**Activity:** Set down the records exactly, and omit any image found in them.

═════ Input material ═════

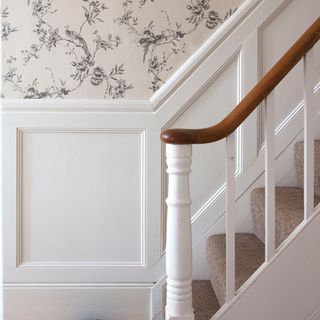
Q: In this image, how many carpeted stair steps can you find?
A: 4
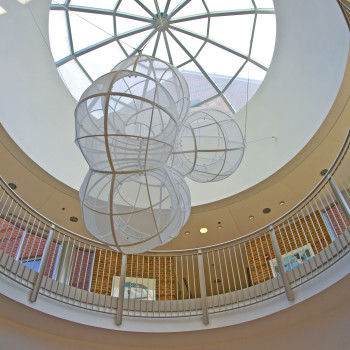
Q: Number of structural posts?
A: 5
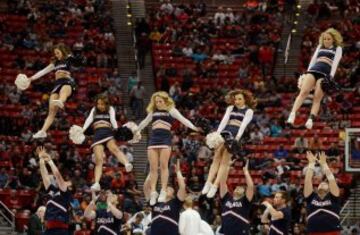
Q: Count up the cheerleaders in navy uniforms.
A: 11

═════

**Solution to the exercise:**
Q: In this image, how many carpeted stair steps can you find?
A: 4
Q: Number of structural posts?
A: 5
Q: Count up the cheerleaders in navy uniforms.
A: 11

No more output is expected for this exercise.